[Saved entries]
╭──
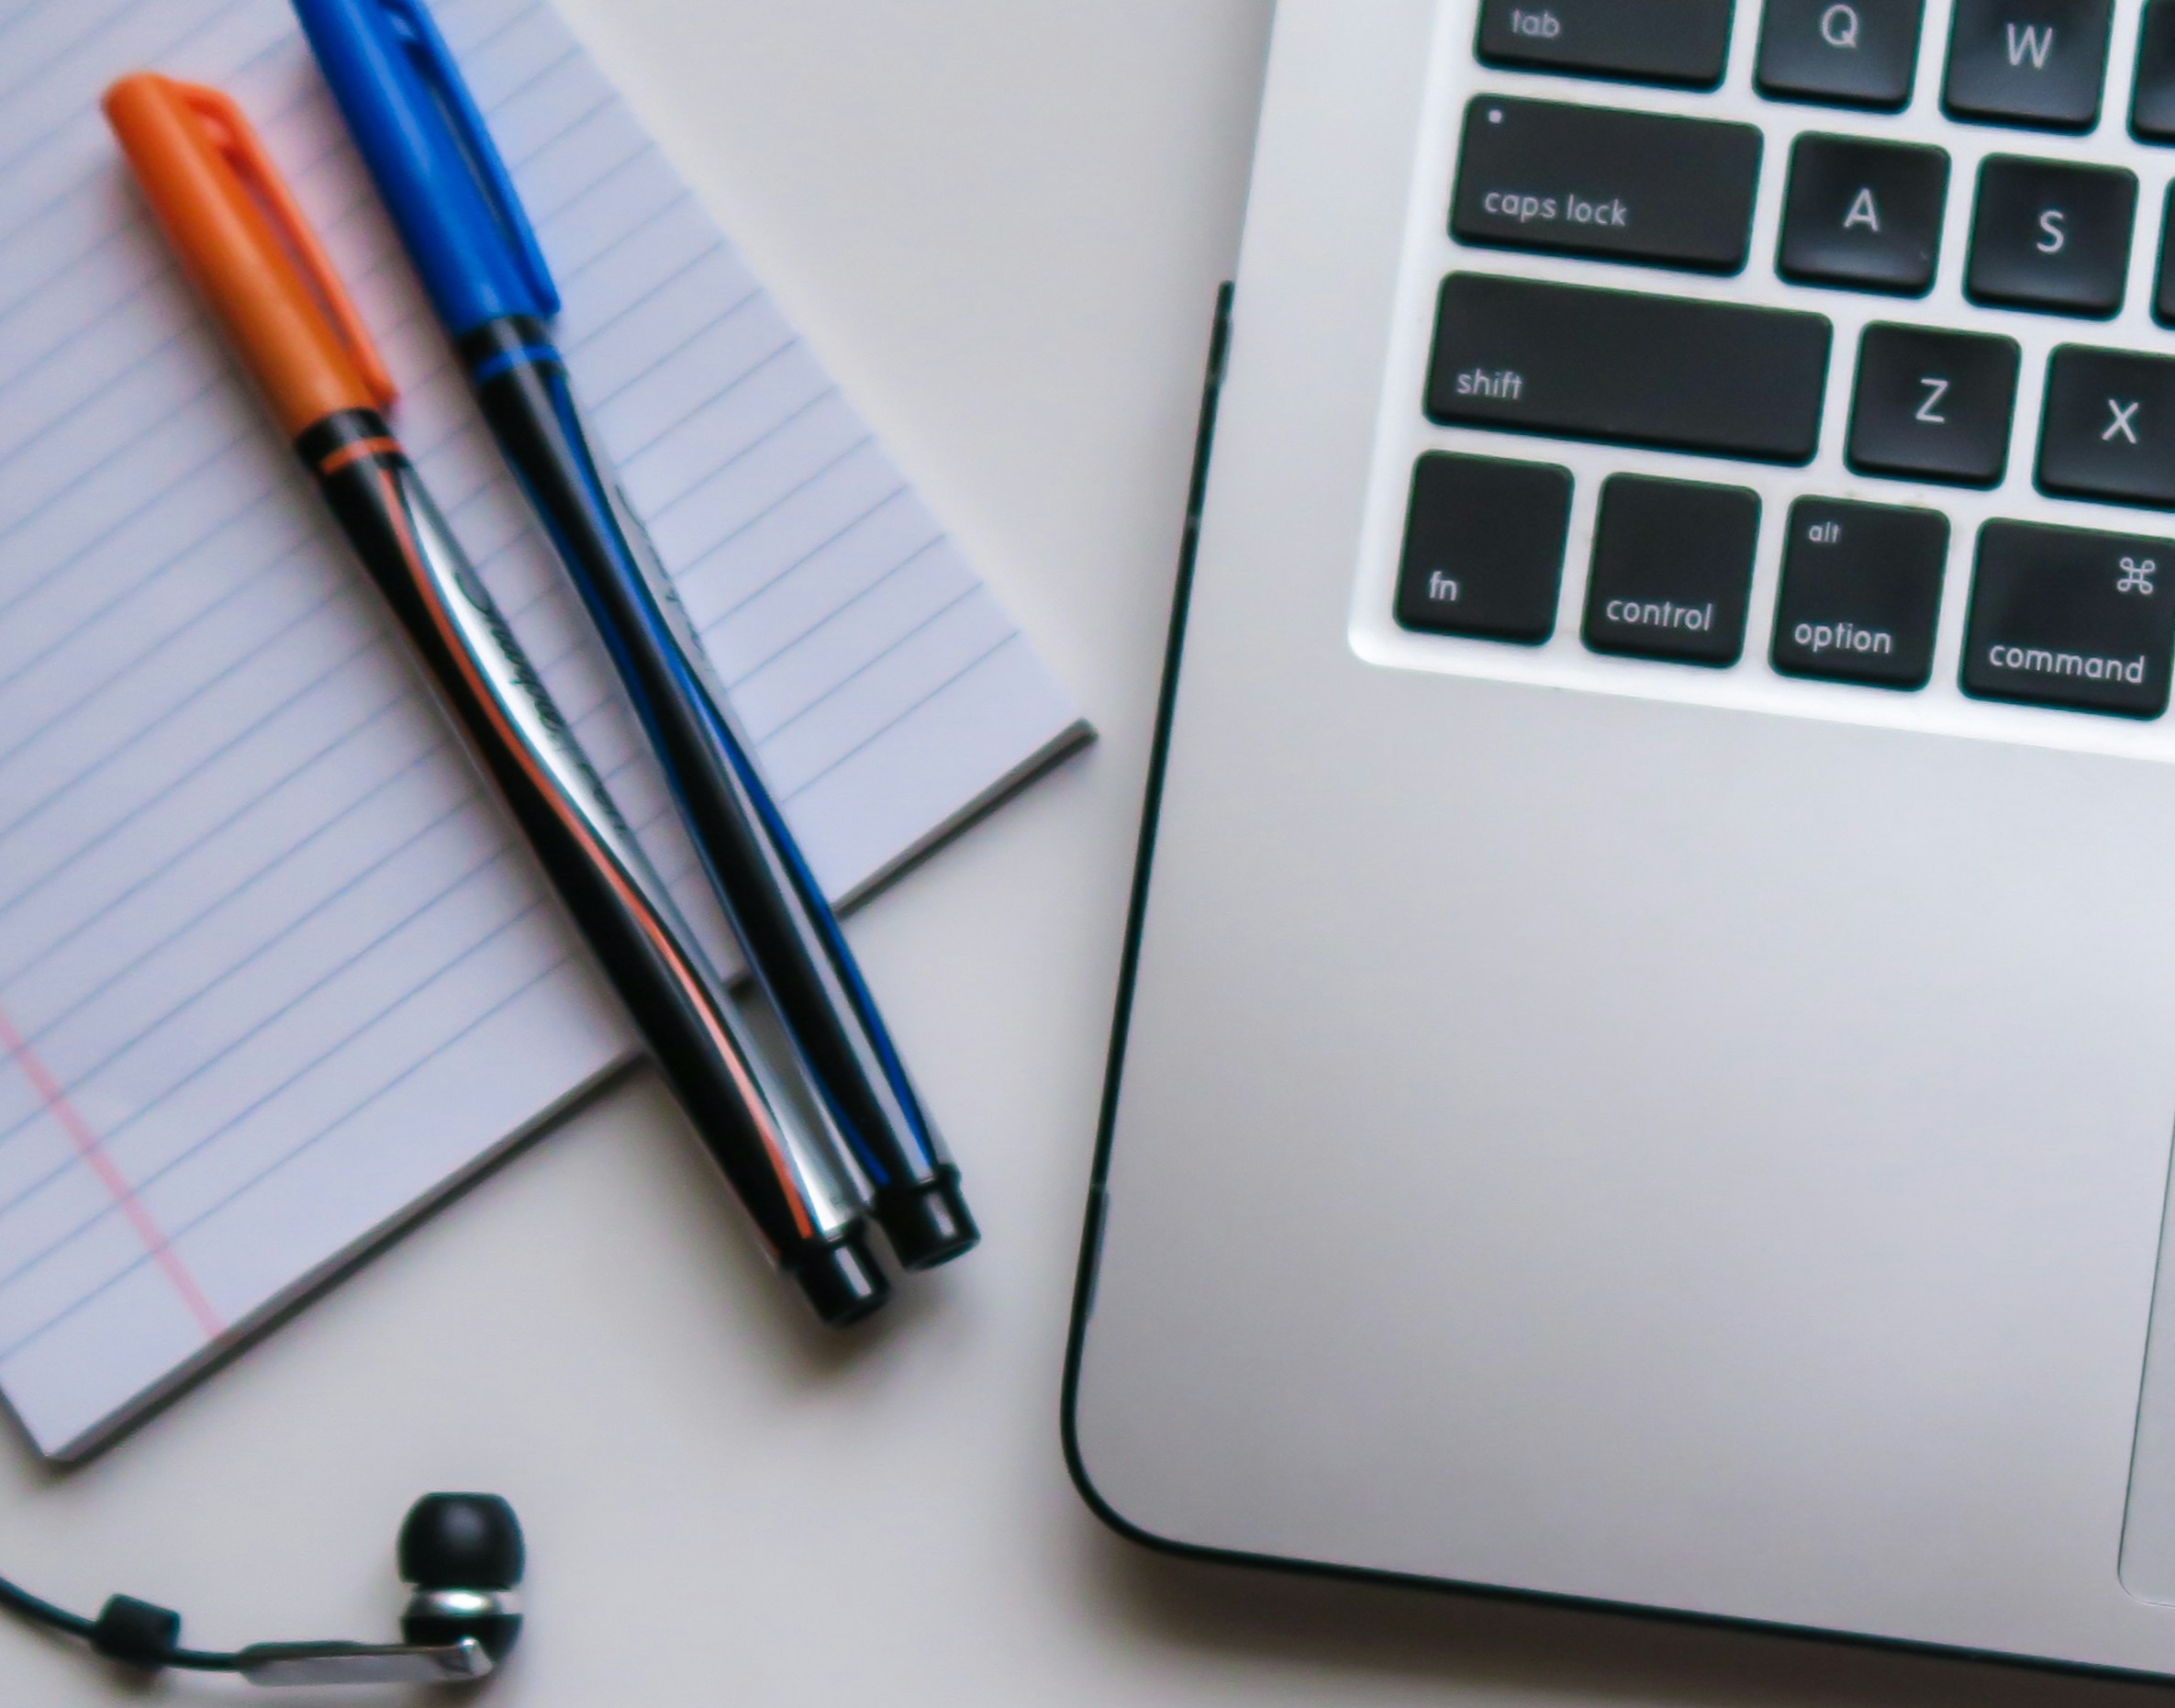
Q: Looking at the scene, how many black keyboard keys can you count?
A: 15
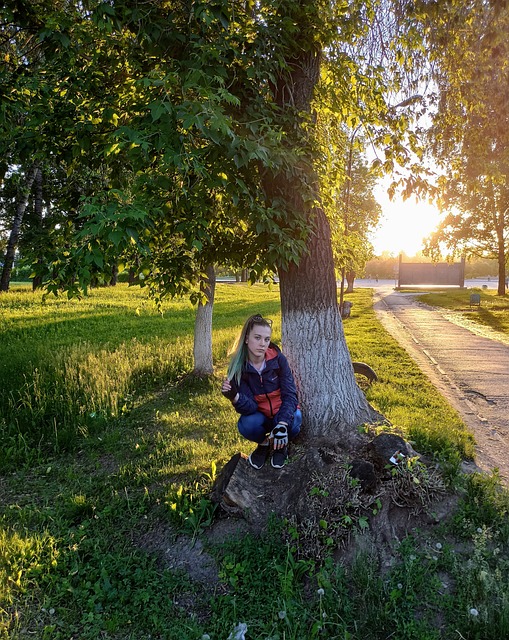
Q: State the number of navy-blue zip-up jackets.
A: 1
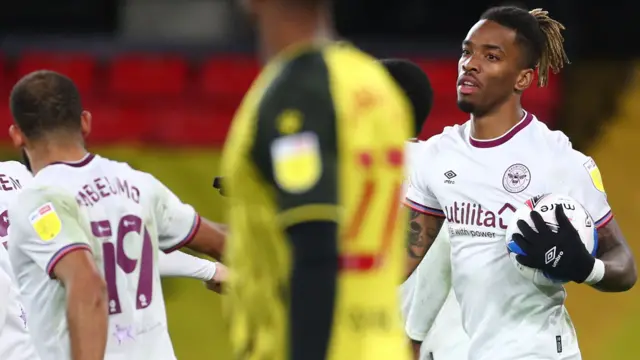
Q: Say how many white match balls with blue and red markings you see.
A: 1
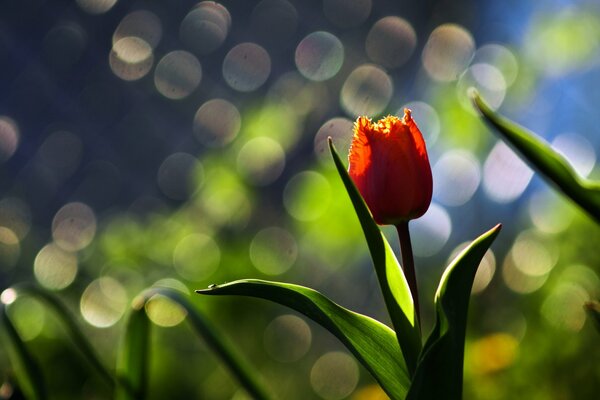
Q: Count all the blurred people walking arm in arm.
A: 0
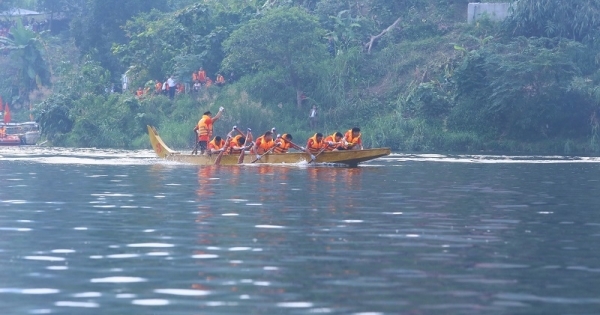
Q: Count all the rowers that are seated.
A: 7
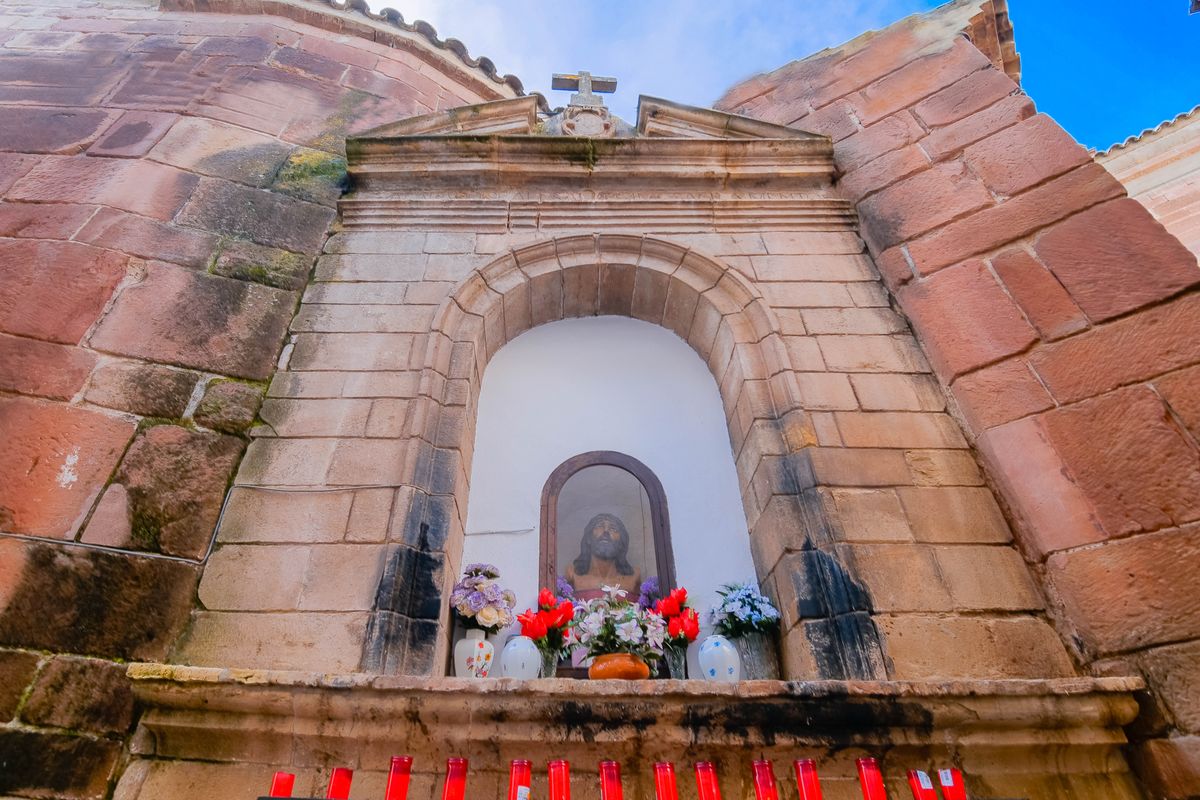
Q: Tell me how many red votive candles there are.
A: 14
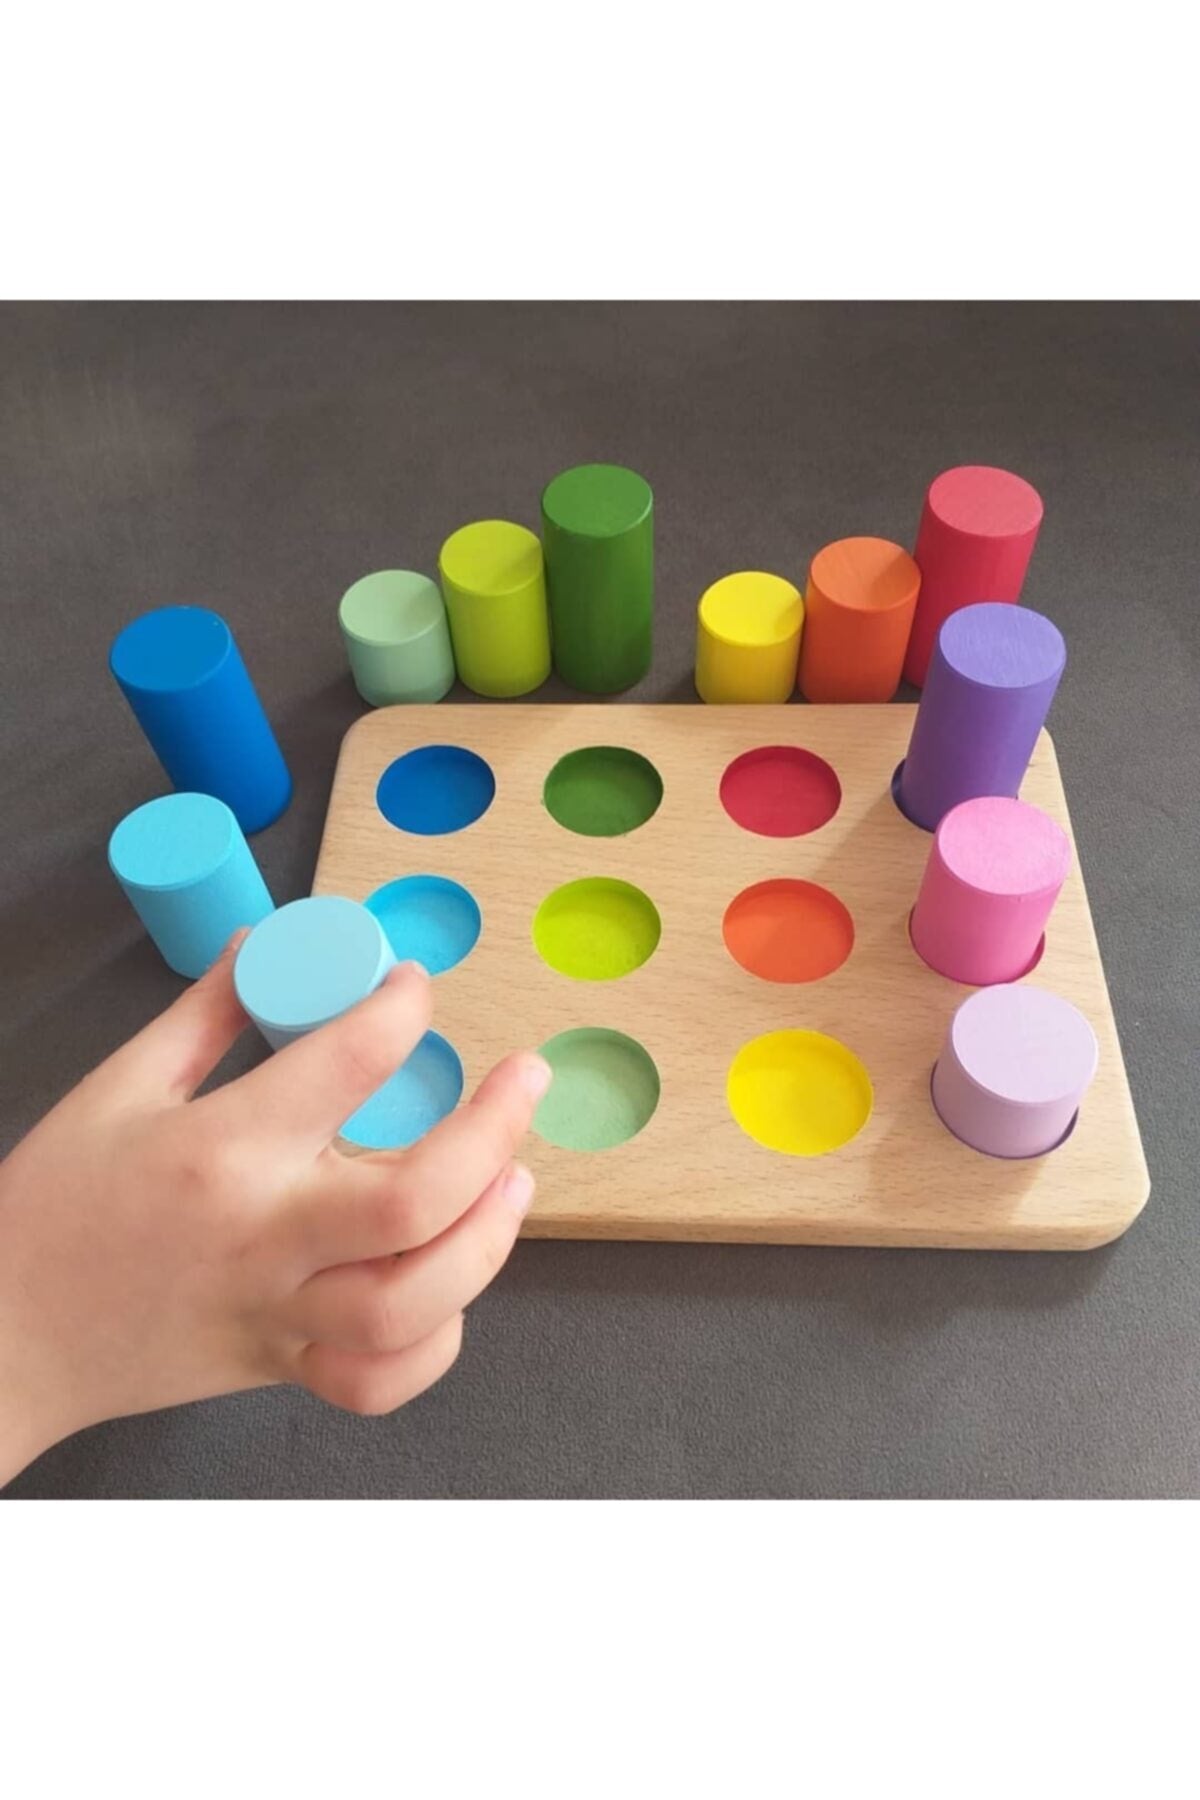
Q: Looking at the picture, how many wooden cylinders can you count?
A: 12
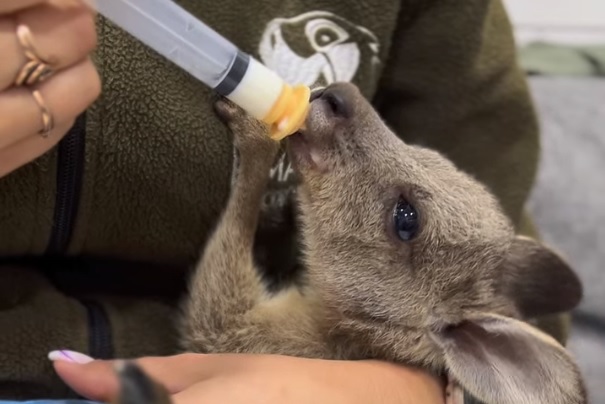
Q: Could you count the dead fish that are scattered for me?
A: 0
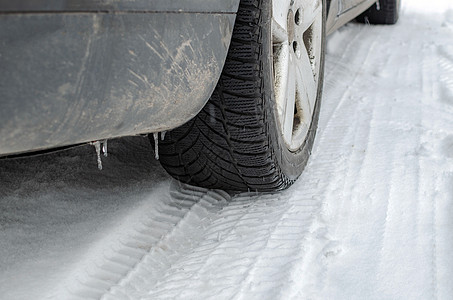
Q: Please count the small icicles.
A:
╰──
PROBLEM STATEMENT: Repeat each of the entries above exactly, but do not carry over the pictures.

ANSWER BOX:
Q: Looking at the scene, how many black keyboard keys can you count?
A: 15
Q: State the number of navy-blue zip-up jackets.
A: 1
Q: Say how many white match balls with blue and red markings you see.
A: 1
Q: Count all the blurred people walking arm in arm.
A: 0
Q: Count all the rowers that are seated.
A: 7
Q: Tell me how many red votive candles there are.
A: 14
Q: Looking at the picture, how many wooden cylinders can you count?
A: 12
Q: Could you count the dead fish that are scattered for me?
A: 0
Q: Please count the small icicles.
A:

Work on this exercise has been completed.